Moving is the worst. It’s hard and it’s dusty, and you find that you own far more stuff than you ever thought you did. You find things that you thought were lost, and you break your back trying to heft your entire physical life from one place to another. You get sweaty and exhausted and then when all the work is over, you still need to figure out a way to put it all back together again.
But the worst part is that moving means goodbye. The end of an era. And it’s especially hard when it wasn’t your choice to move on.
As you may have figured out, I moved this weekend, leaving my very first apartment behind and parting ways with my roommate, Kaitlin. I never thought that I’d stay in that apartment forever, and I never thought that Kaitlin and I would live together forever. Honestly, I knew things were likely to be changing within a year or so…but it didn’t make it any easier to have change forced on me.
I know that change can be good. I really like my new apartment, and I’m looking forward to decorating it and making it a home. I’m excited to try living on my own for the first time. But standing in the middle of the empty apartment I’ve been living in for the past two and half years…I felt unfinished. Incomplete. Maybe moving is always like that; every other time I’ve left a place was for a predetermined reason, like the end of the semester. I didn’t see this one coming, and it feels like a part of my heart is still back in that duplex.
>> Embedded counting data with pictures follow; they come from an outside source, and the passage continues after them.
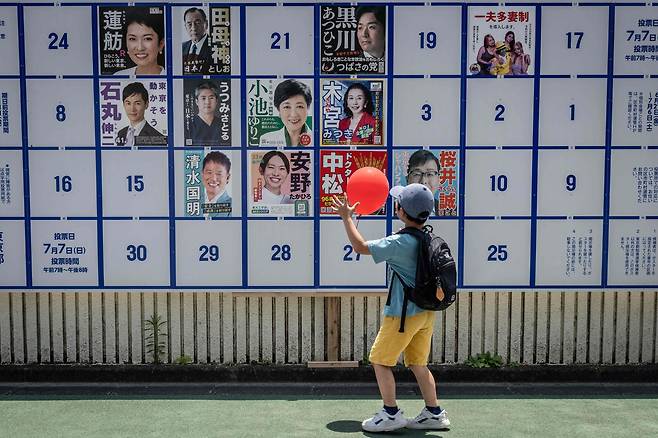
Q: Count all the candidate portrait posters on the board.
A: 12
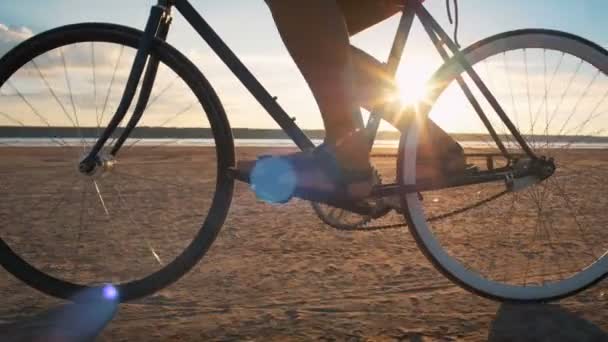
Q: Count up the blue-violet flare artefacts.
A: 2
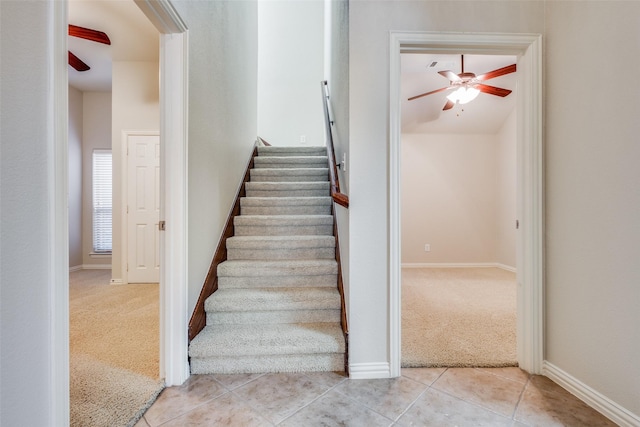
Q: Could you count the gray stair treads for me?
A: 10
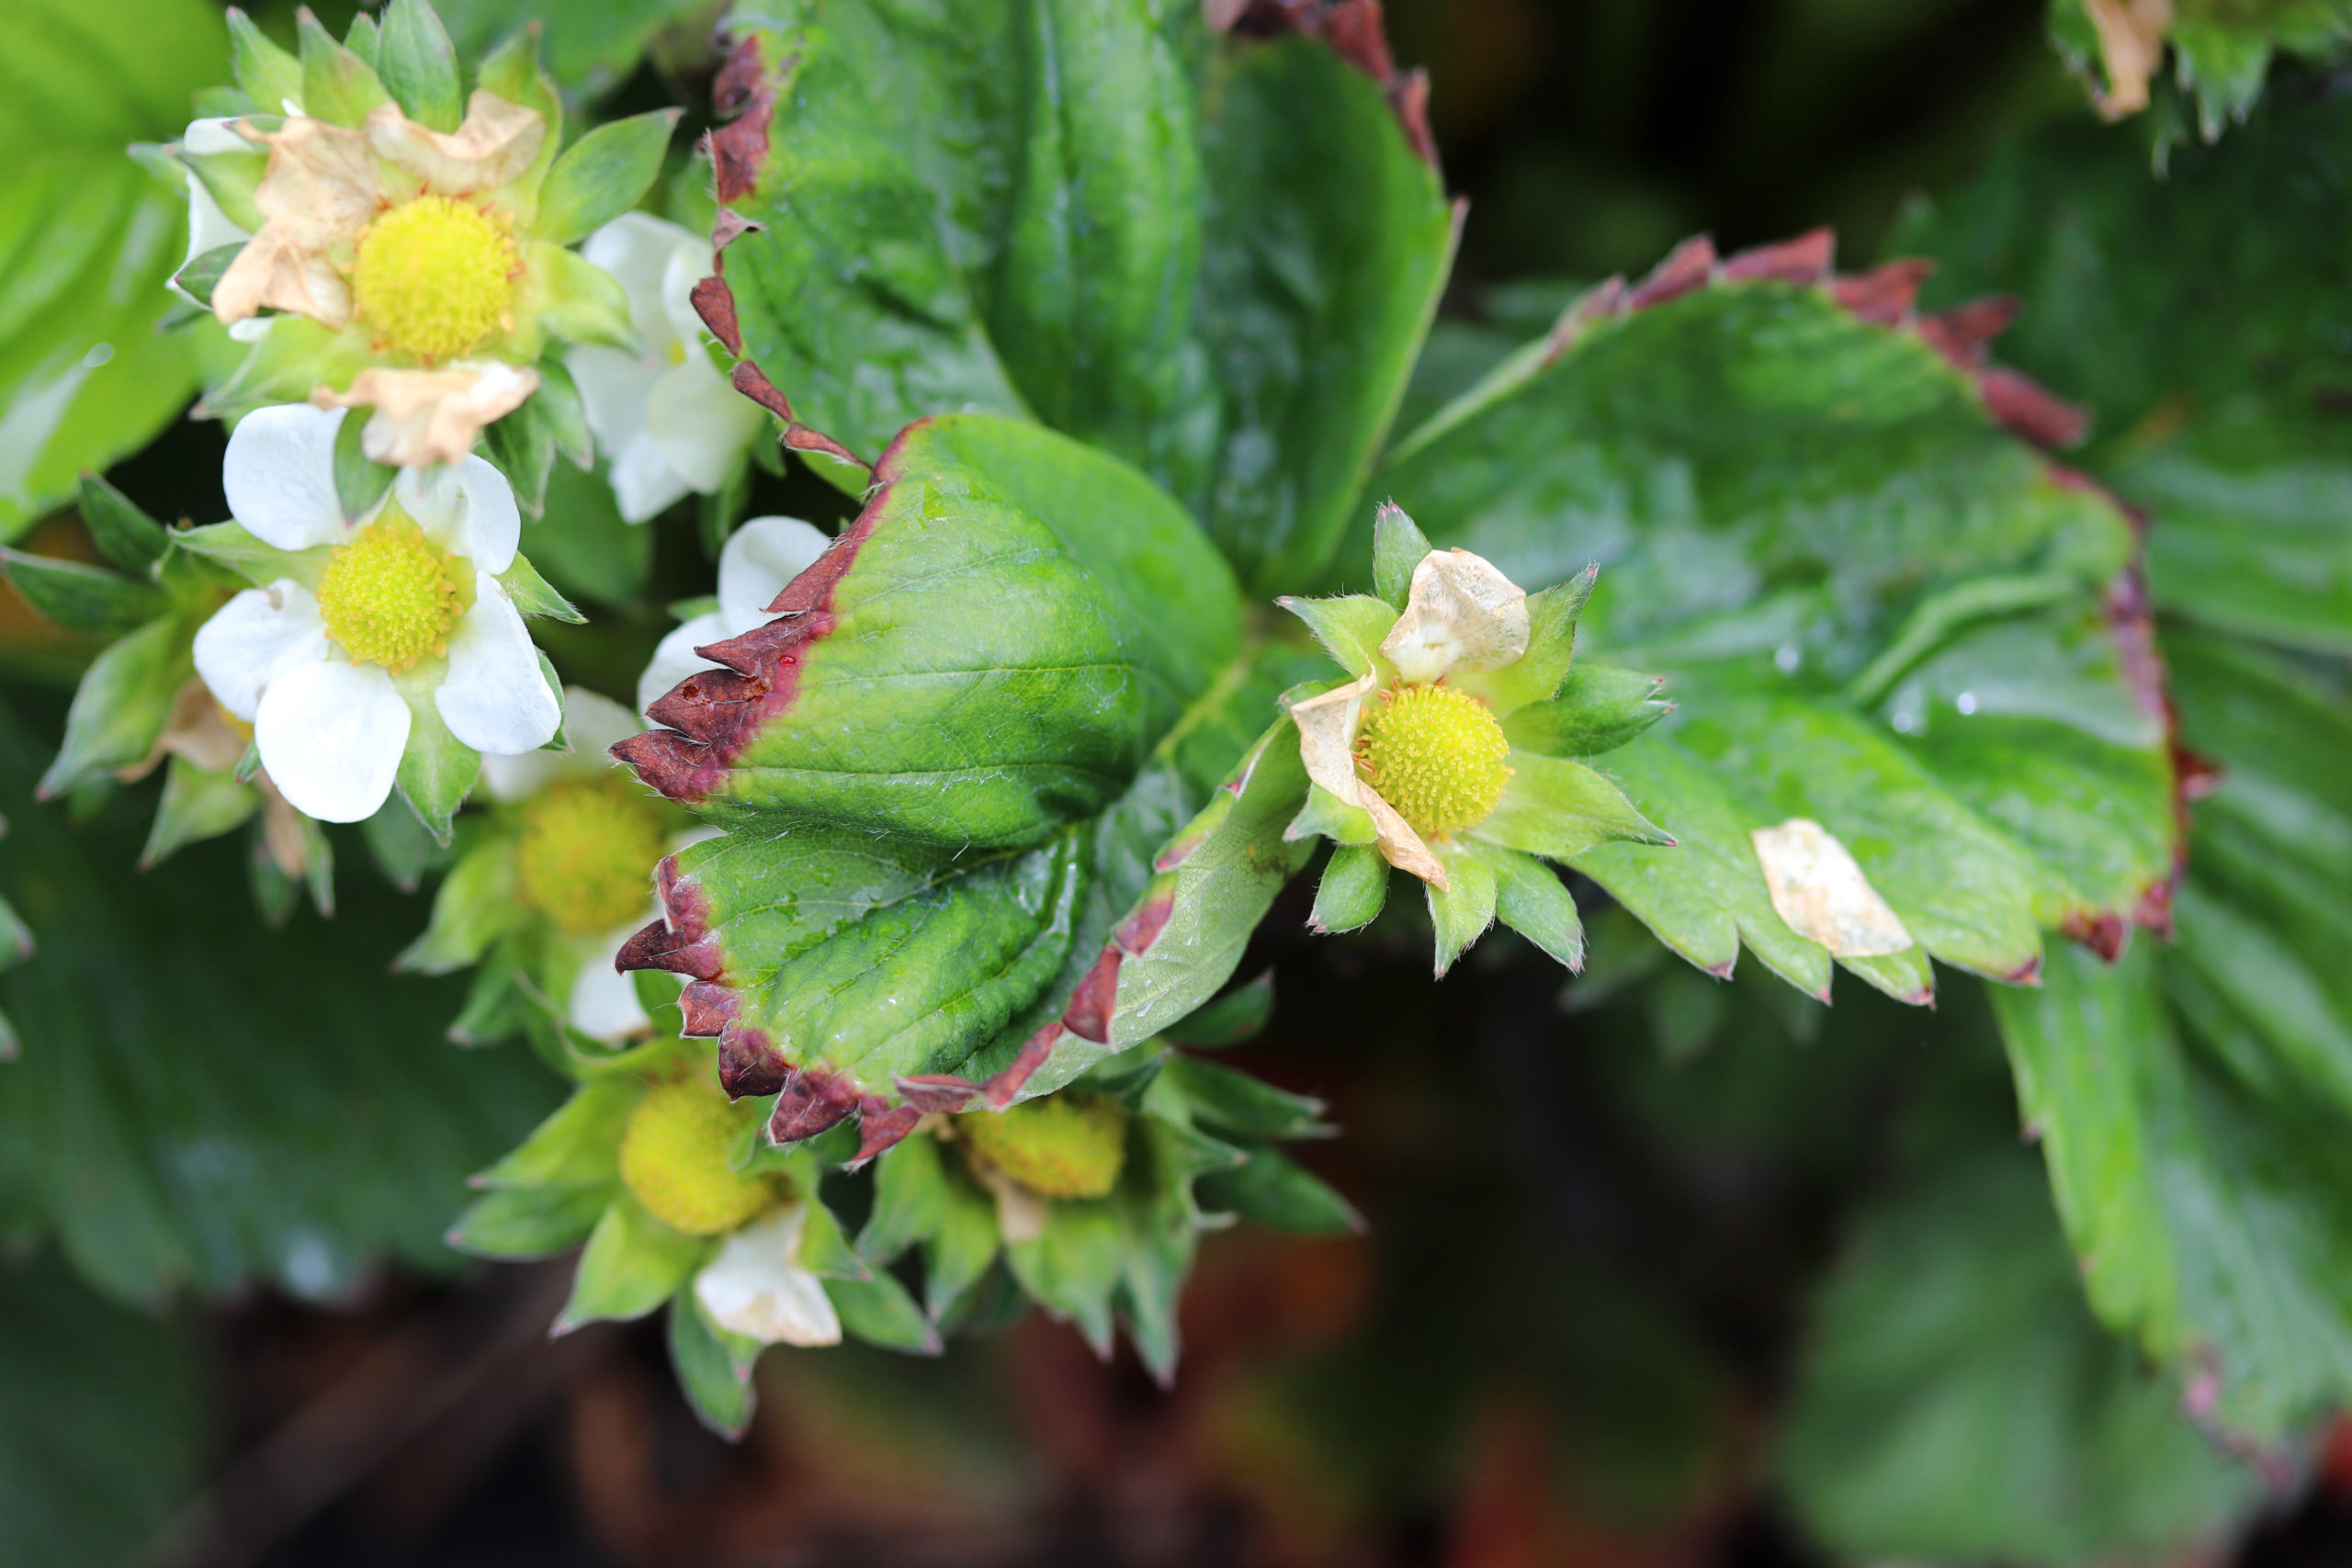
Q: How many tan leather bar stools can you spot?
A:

Still, I’m grateful for all the times I had there. Shower: thank you for always being unreasonably hot. Built-ins: thank you for being beautiful, holding lots of stuff and making me fall in love with the place from the beginning. Downstairs neighbors: thank you for having the quietest dog in the world. Friends: thank you for attending parties, crashing on the couch, dropping by for coffee, and generally bringing the apartment to life. Logan: thank you for introducing me to both the highs and lows of living with a cat. Kaitlin: thank you for always talking to me about Harry Potter (or Scientology). Thank you for making sure I was never killed in my sleep by dustbunnies. Thank you for introducing me to Chipotle and being there for the hard stuff and the fun stuff and the sad stuff and the awesome stuff. Thank you for being my roommate. Thank you for being my best friend. I know none of that will change (except for the part where you get the dustbunnies…you could definitely still do that, if you wanted to…), but it’s still sad to have to go through this shift when neither of us planned for it just yet. Even if you can’t trap me on my way to the shower to ask me about what I would do if I fell in love with a man who owned five cats, I know that you’ll still find a way to bring me these important questions.
Moving is hard. Moving on is hard. But both are parts of life, and, I hope, they both will be for the best in the end.